Click here now to see our list of female Bettas with pictures of several types.


Customer Comments

I have read with interest all your newsletters. I have kept 3 male Betta's at this time in a large bowl (different bowls) with plants. Recently my first two died after having them for 3 1/2 years.
I also have a 15-gallon aquarium. I had a female betta that was in the 15-gallon, that disappeared after two weeks. After approx. 3 months after she had disappeared, I changed to a larger 29 gallon aquarium.
To my shock, I discovered my female trapped under my undergravel filter! She was alive!! I was so happy to have found her, had her for only 2 weeks after her rescue when she regretfully died. I thought this would interest and hopefully help others who have this type of filter. I would never again use this.
Thank you for you newsletters..
I find something helpful in all.
Reply. Hello Rae. We're glad you enjoy reading our Newsletter and find them useful. Thank you for your email and your interesting comments.
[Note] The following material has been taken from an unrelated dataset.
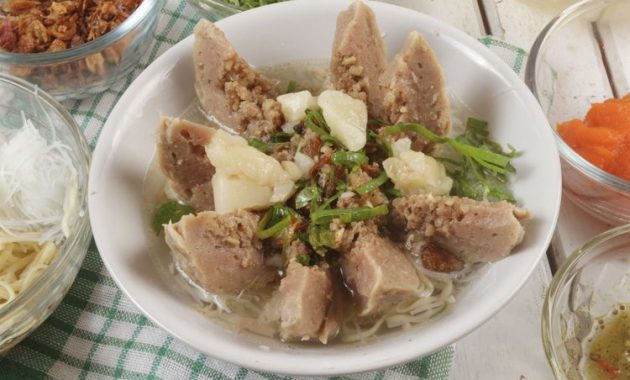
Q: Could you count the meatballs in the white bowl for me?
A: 8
We agree with your conclusion about undergravel filters, and we do not recommend them. But we've never had a fish spend months under an undergravel filter!
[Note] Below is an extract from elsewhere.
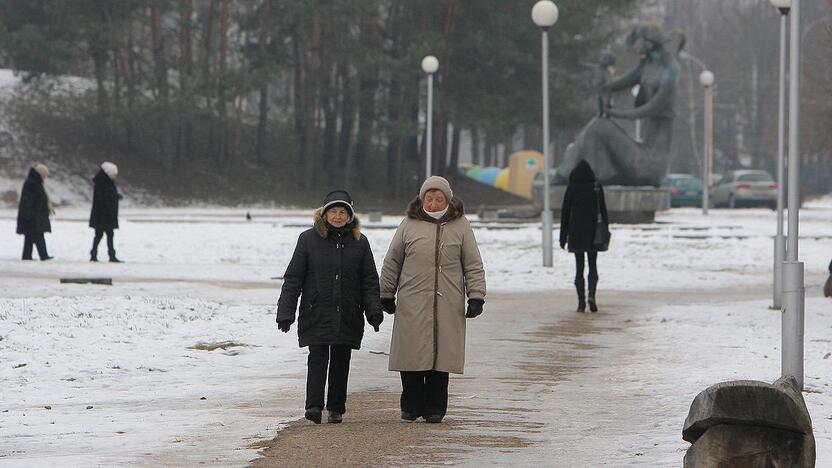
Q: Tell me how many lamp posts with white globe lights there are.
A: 4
Click here to subscribe to our Newsletter.


Customer Comments

Hi, I really hope you can give me some advice. I recently bought my second Betta, a female. My first was a male and is being raised by my son. This one is different. She is constantly hungry!
When I come near her bowl she comes flying to the side, bites at the water, and looks like she is about to leap out. I feed her BettaMin and Hikari Betta Bio-Gold about every hour. She eats all of it within 30 seconds and is actually getting fat.
I am concerned about overfeeding and wondering if the fat rounded look is unhealthy or should I just keep up the constant feeding. Please advise if at all possible.
Thank you,
Kathy G.
Reply. Hello Kathy. Your observations about your Female Betta are very interesting and unusual.
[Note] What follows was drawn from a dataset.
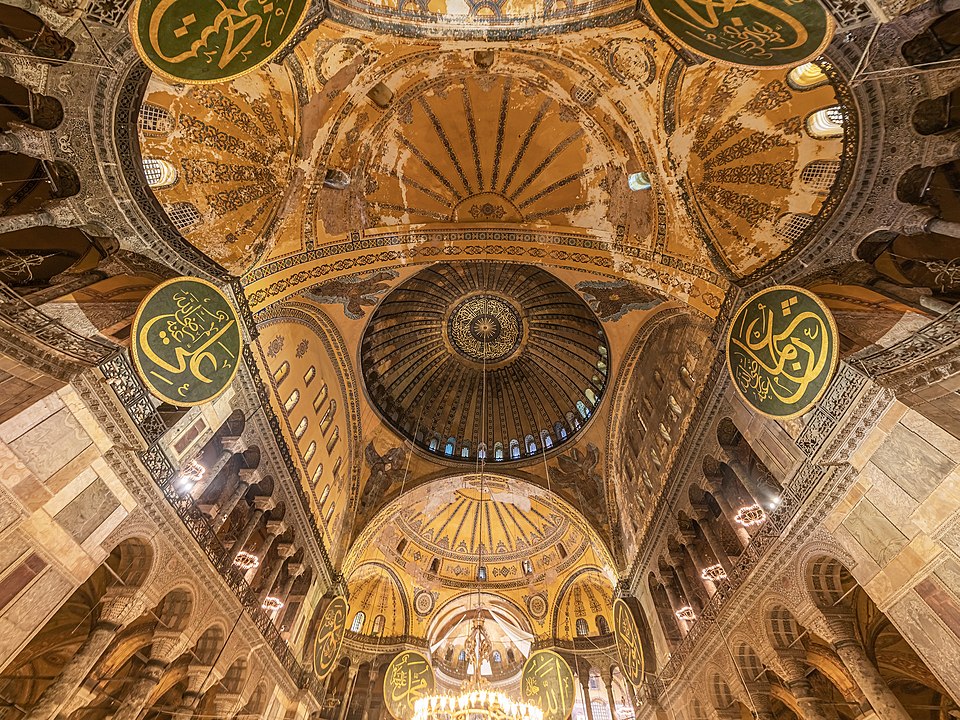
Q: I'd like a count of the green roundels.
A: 8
Yours is the first email that I've received describing a Female Bettas that eats too much.

Many fish, including most Goldfish, and many people, including me, eat too much and would be healthier eating less than the maximum amount their appetites encourage them to eat.
I'll bet many of the folks, who try to breed Betta Fish, would like to have a female your your female, because it is usually difficult to get Female Bettas to fill with eggs.
If you want to breed your female, this web site has some helpful information.

Click here for more about breeding Betta Fish.
If you don't want to Breed Bettas, then you need to think about what to do with your chubby female. You could try to find someone, and there are many, who are looking for a Female Betta with a big appetite.
If you decide to keep her but not breed her, here are some ideas. You could lower the temperature of her water. Don't lower it too much or too fast. Just a couple degrees lower temperature may decrease her appetite.
You could also just feed her a few bits of Betta Food twice a day. She may be hungry, but she will slim down over a few weeks, and it will be better for her health.

Please write back with more information about your hungry Female Betta.